我正在尝试使用下面的函数从 Wikipedia 中抓取信息,但我 运行 遇到 属性错误 因为函数调用正在返回None。有人可以尝试解释为什么返回 None 吗?
import wikipedia as wp
import string
def add_section_info(search):
HTML = wp.page(search).html().encode("UTF-8") #gets HTML source from Wikipedia
with open("temp.xml",'w') as t: #write HTML to xml format
t.write(HTML)
table_of_contents = []
dict_of_section_info = {}
#This extracts the info in the table of contents
with open("temp.xml",'r') as r:
for line in r:
if "toclevel" in line:
new_string = line.partition("#")[2]
content_title = new_string.partition("\"")[0]
tbl = string.maketrans("_"," ")
content_title = content_title.translate(tbl)

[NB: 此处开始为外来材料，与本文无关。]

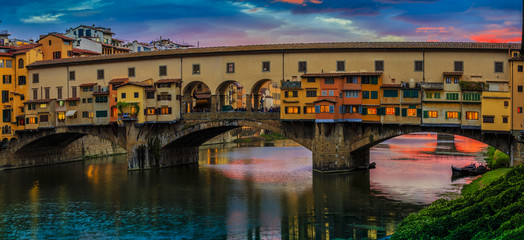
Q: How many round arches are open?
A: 3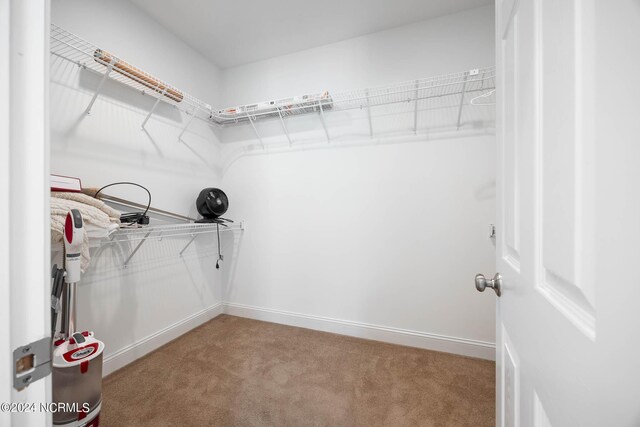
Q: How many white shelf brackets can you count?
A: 11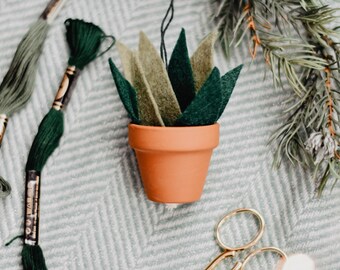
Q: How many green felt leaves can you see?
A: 7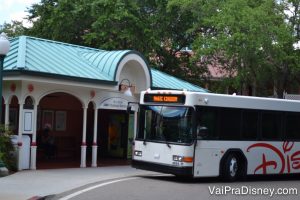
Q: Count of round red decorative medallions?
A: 3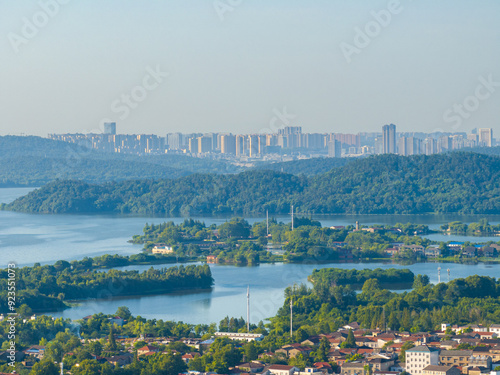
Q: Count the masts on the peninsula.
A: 2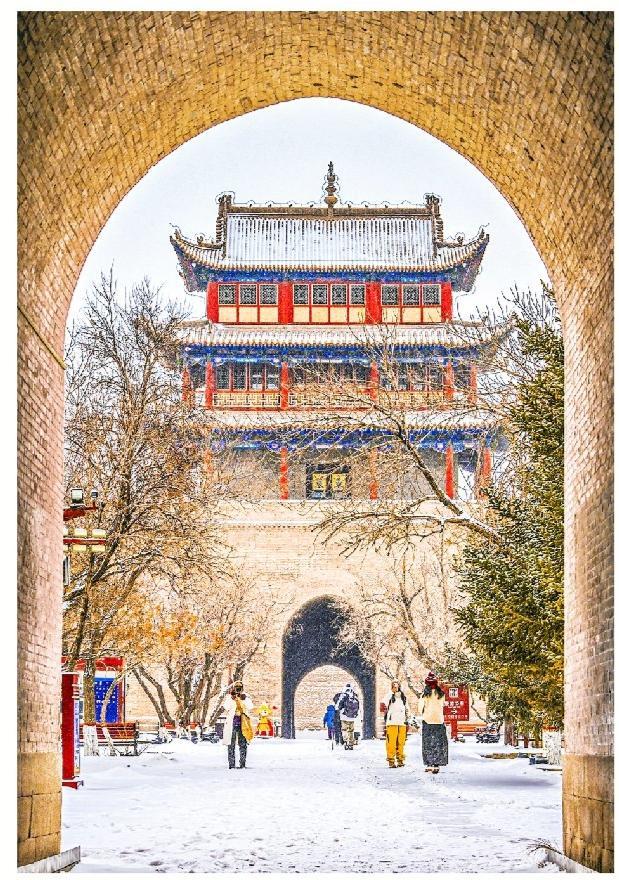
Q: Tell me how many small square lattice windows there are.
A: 10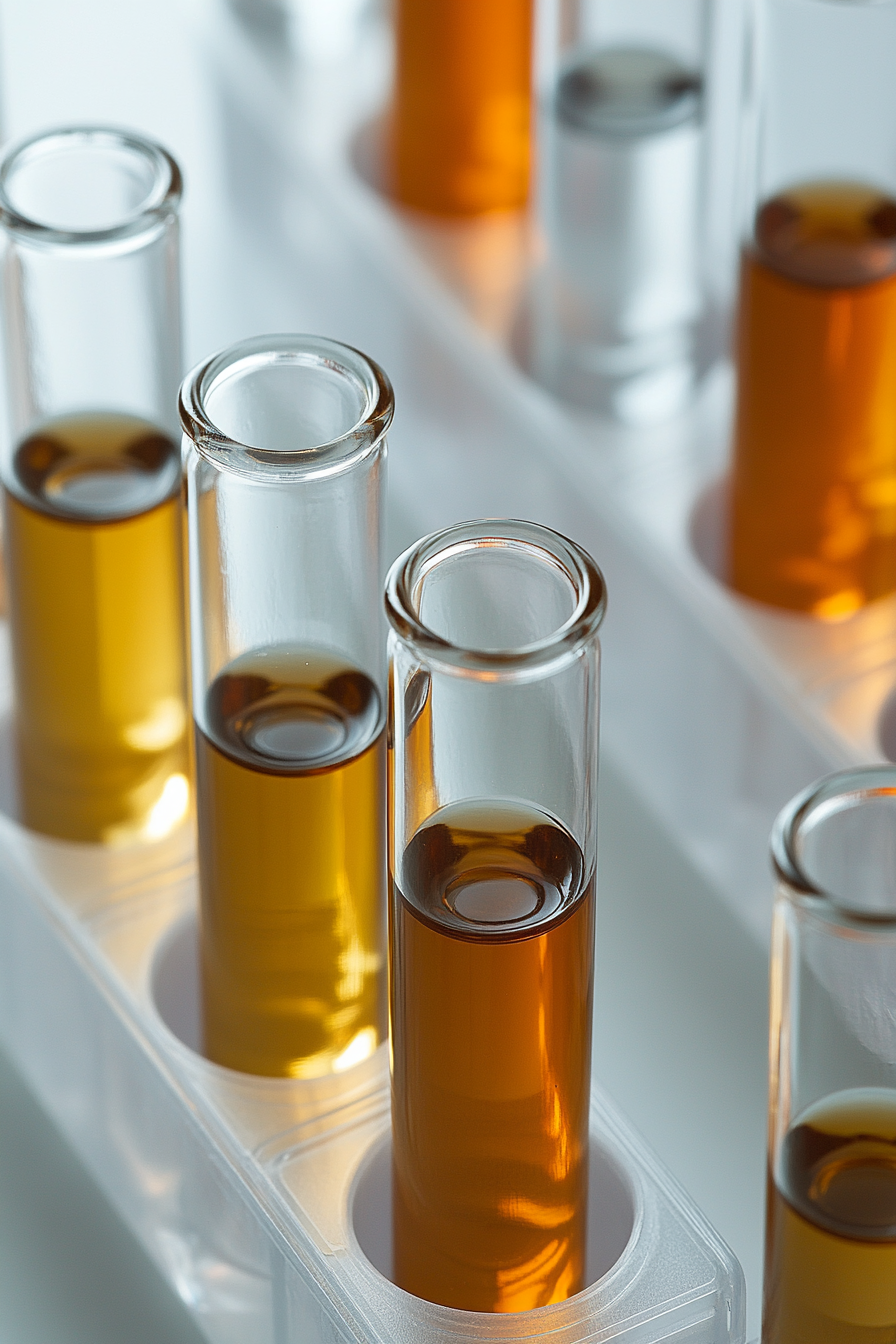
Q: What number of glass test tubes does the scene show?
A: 7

table_of_contents.append(content_title)
print wp.page(search).section("Aortic rupture") #this is None, but shouldn't be
for item in table_of_contents:
section = wp.page(search).section(item).encode("UTF-8")
print section
if section == "":
continue
else:
dict_of_section_info[item] = section
with open("Section_Info.txt",'a') as sect:
sect.write(search)
sect.write("------------------------------------------\n")
for item in dict_of_section_info:
sect.write(item)
sect.write("\n\n")
sect.write(dict_of_section_info[item])
sect.write("####################################\n\n")
add_section_info("Abdominal aortic aneurysm")
我不明白的是,如果我 运行 add_section_info("HIV")
,例如,它工作得很好。
导入维基百科的源代码是here
我对上面代码的输出是这样的:
Abdominal aortic aneurysm
Signs and symptoms
Traceback (most recent call last):
File "/home/pharoslabsllc/Documents/wikitest.py", line 79, in <module>
add_section_info(line)
File "/home/pharoslabsllc/Documents/wikitest.py", line 30, in add_section_info
section = wp.page(search).section(item).encode("UTF-8")
AttributeError: 'NoneType' object has no attribute 'encode'
wp.page(search).section(item)
没有找到您要查找的部分,returns None
。您不检查它并尝试将值作为字符串处理;这预计会失败。
page
方法从不 return None
(您可以在源代码中轻松查看),但是 section
方法 会 return None
如果找不到标题。见 documentation:
section(section_title)
Get the plain text content of a section from
self.sections
. ReturnsNone
ifsection_title
isn’t found, otherwise returns a whitespace stripped string.
所以答案是你所指的维基百科页面没有标题为 Aortic rupture
的部分,就图书馆而言。
查看维基百科本身,页面 Abdominal aortic aneurysm 似乎确实有这样的部分。
请注意,如果您尝试检查 wp.page(search).sections
的值是什么,您会得到:[]
。 IE。 似乎库没有正确解析这些部分。
从找到的库源代码here可以看到这个测试:
section = u"== {} ==".format(section_title)
try:
index = self.content.index(section) + len(section)
except ValueError:
return None
但是:
In [14]: p.content.find('Aortic')
Out[14]: 3223
In [15]: p.content[3220:3220+50]
Out[15]: '== Aortic ruptureEdit ===\n\nThe signs and symptoms '
In [16]: p.section('Aortic ruptureEdit')
Out[16]: "The signs and symptoms of a ruptured AAA may includes severe pain in the lower back, flank, abdomen or groin. A mass that pulses with the heart beat may also be felt. The bleeding can leads to a hypovolemic shock with low blood pressure and a fast heart rate. This may lead to brief passing out.\nThe mortality of AAA rupture is up to 90%. 65–75% of patients die before they arrive at hospital and up to 90% die before they reach the operating room. The bleeding can be retroperitoneal or into the abdominal cavity. Rupture can also create a connection between the aorta and intestine or inferior vena cava. Flank ecchymosis (appearance of a bruise) is a sign of retroperitoneal bleeding, and is also called Grey Turner's sign.\nAortic aneurysm rupture may be mistaken for the pain of kidney stones, muscle related back pain."
注意 Edit ==
。换句话说,该库有一个错误,它没有考虑到要编辑的 link。
相同的代码适用于 HIV 的页面,因为在该页面中,标题旁边没有 edit
link。我不知道为什么会这样,无论如何它看起来像是库的错误或缺点,所以你应该在它的问题跟踪器上打开一个票。
与此同时,您可以使用如下简单的修复方法:
def find_section(page, title):
res = page.section(title)
if res is None:
res = page.section(title + 'Edit')
return res
并使用此函数而不是使用 .section
方法。但是,这只能是临时修复。